Df Residuals: 351 BIC: -1871.
Df Model: 1
Covariance Type: nonrobust
==============================================================================
coef std err t P>|t| [95.0% Conf. Int.]
------------------------------------------------------------------------------
Intercept 1.0116 0.001 948.719 0.000 1.009 1.014
Rain -0.3013 0.009 -32.647 0.000 -0.319 -0.283
==============================================================================
Omnibus: 408.798 Durbin-Watson: 1.741
Prob(Omnibus): 0.000 Jarque-Bera (JB): 40636.533
Skew: -4.955 Prob(JB): 0.00
Kurtosis: 54.620 Cond. No. 10.3
==============================================================================
现在,R 平方 = 0.75,
regression model : y = b0 + b1 *x
Yield = b0 + b1 * Rain
Yield = intercept + coefficient for Rain * Rain
Now when I use my data value for Rain data then it will gives this answer :
Yield = 1.0116 + ( -0.3013 * 720.1(mm)) = -215.95
-215.95yield is wrong,
And when I use normalize value for rain data then predicted yield comes in normalize value in between 0 to 1.
I want predict if rainfall will be 720.1 mm then how many yield will be there?
If anyone help me how to get predicted yield ? I want to compare Predicted yield vs given yield.

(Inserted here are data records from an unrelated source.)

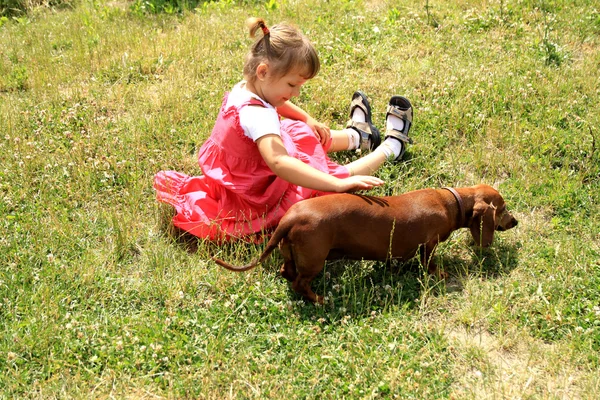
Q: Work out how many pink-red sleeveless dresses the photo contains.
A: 1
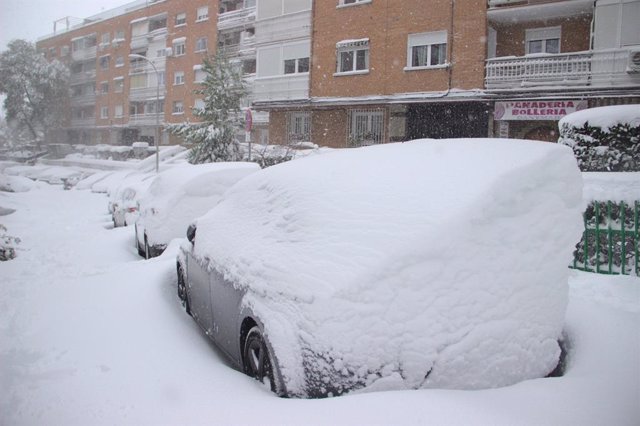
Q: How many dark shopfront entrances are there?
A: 1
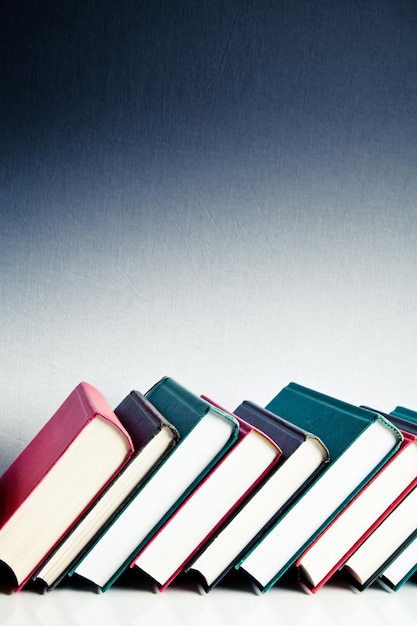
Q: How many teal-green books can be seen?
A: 3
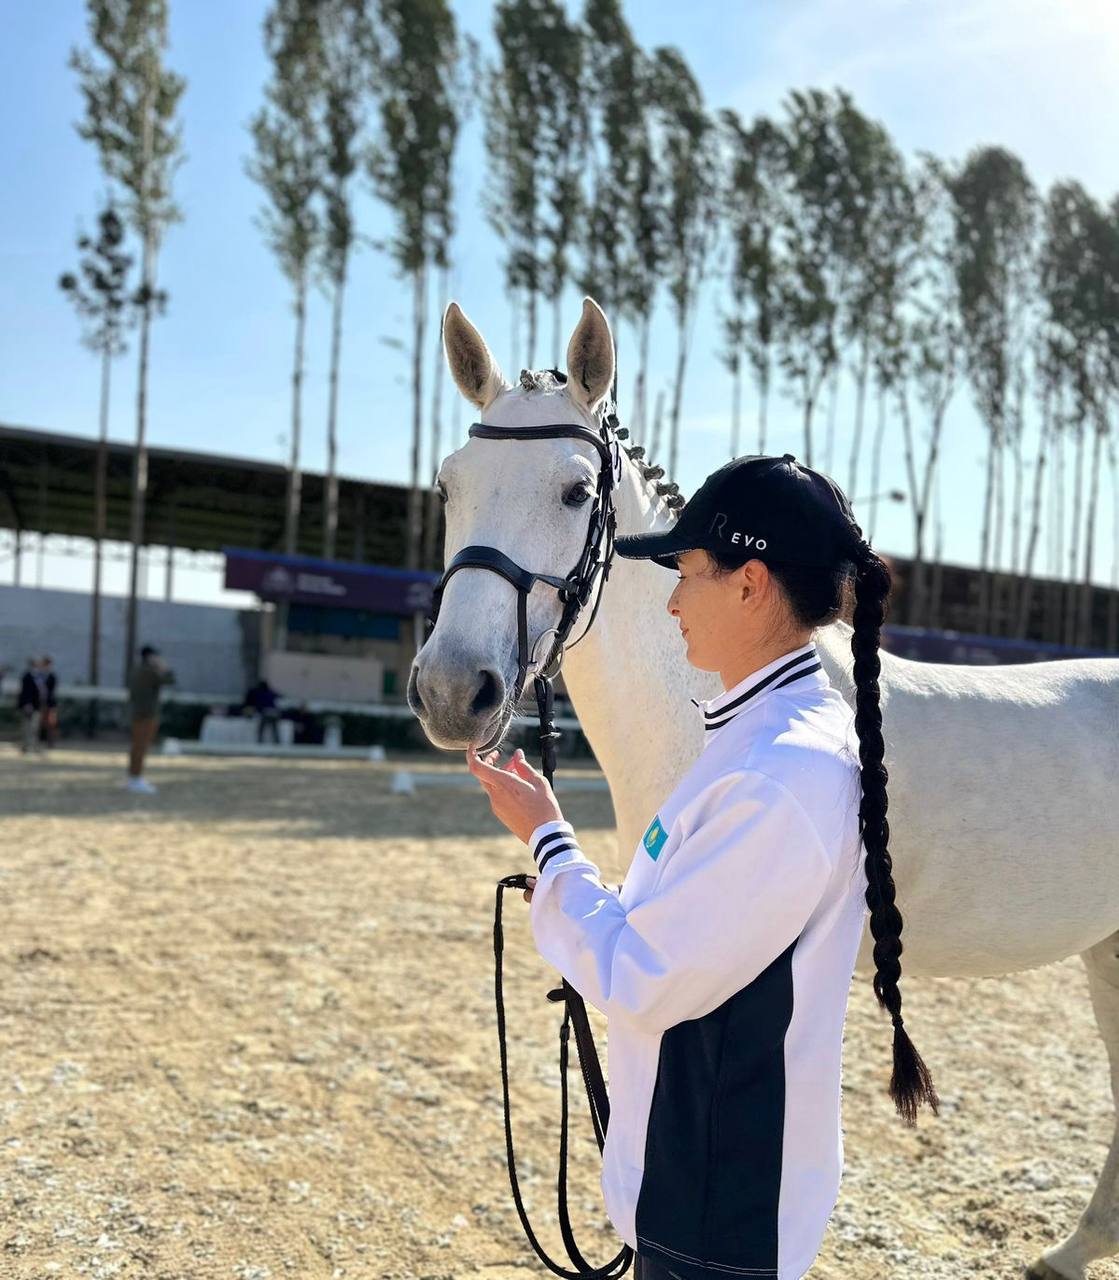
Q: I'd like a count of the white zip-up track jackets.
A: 1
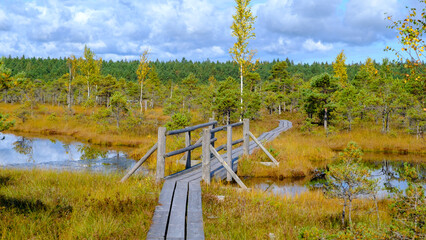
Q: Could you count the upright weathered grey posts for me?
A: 6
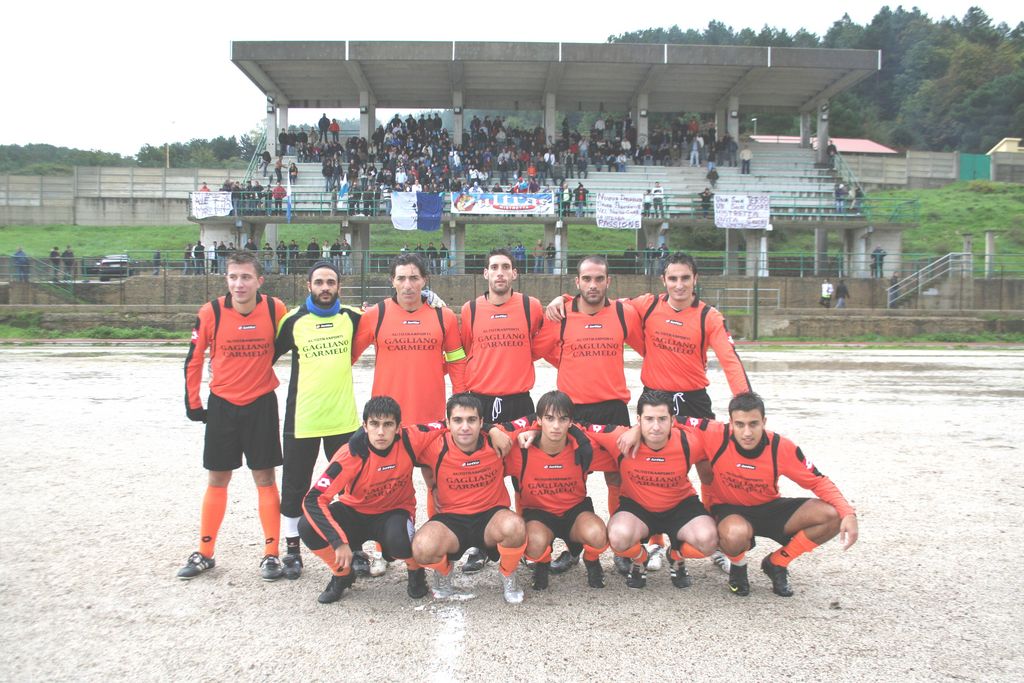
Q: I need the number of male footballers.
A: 11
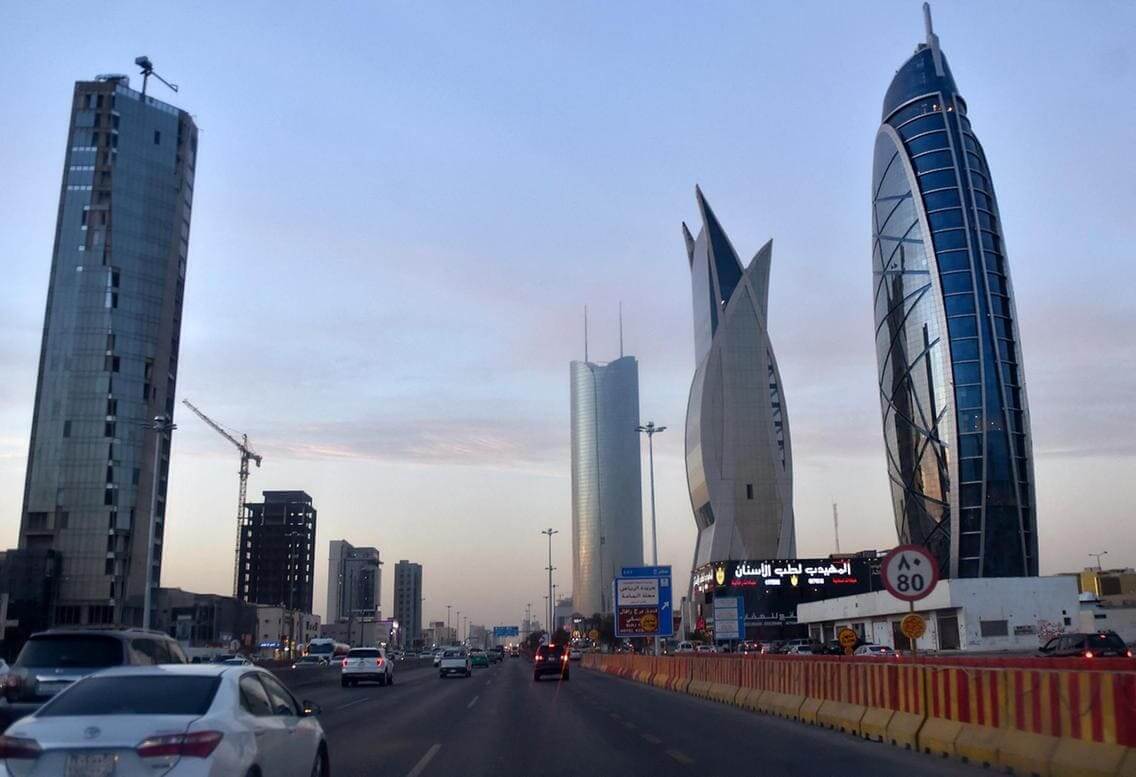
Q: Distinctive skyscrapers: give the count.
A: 4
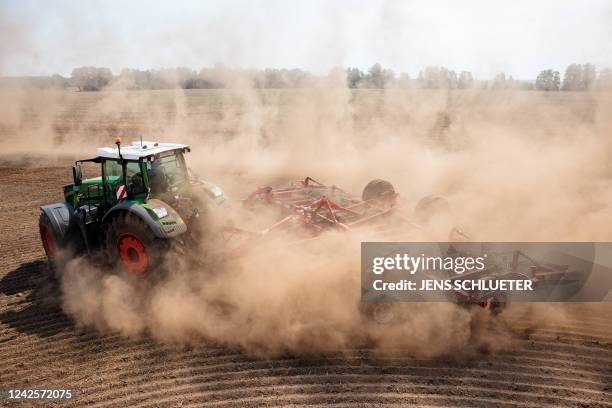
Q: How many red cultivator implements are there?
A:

首先,在这种情况下你不应该使用Normalizer。它不会跨功能规范化。它沿着行进行。你可能不想要它。
使用 MinMaxScaler or RobustScaler to scale each feature. See the preprocessing docs 获取更多详细信息。

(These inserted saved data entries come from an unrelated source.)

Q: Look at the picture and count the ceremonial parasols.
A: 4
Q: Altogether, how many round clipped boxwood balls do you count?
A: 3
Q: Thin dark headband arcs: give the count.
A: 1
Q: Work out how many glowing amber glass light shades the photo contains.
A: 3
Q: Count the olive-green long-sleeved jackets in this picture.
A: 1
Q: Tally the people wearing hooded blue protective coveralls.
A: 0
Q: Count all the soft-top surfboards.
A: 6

其次,这些类有一个inverse_transform()
函数,可以将预测的y值转换回原始单位。
x = np.asarray([720.1,382.9,1198.2,341.4,406.4,325.8,
791.8,748.6,1552.6,1357.7,344.3]).reshape(-1,1)
y = np.asarray([64799.30,77232.40,88487.70,77338.20,145602.05,67680.50,
84536.20,99854.00,65939.90,61622.80,66439.60]).reshape(-1,1)
scalerx = RobustScaler()
x_scaled = scalerx.fit_transform(x)
scalery = RobustScaler()
y_scaled = scalery.fit_transform(y)
根据这些缩放数据调用您的 statsmodel.OLS
。
预测时,首先转换您的测试数据:
x_scaled_test = scalerx.transform([720.1])
在此值上应用您的回归模型并获得结果。 y 的结果将根据缩放后的数据。
Yield_scaled = b0 + b1 * x_scaled_test
因此对其进行逆变换以获取原始单位的数据。
Yield_original = scalery.inverse_transform(Yield_scaled)
但在我看来,这个线性模型不会给出太多的准确性,因为当我绘制你的数据时,这就是结果。
此数据将不适合线性模型。使用其他技术,或获取更多数据。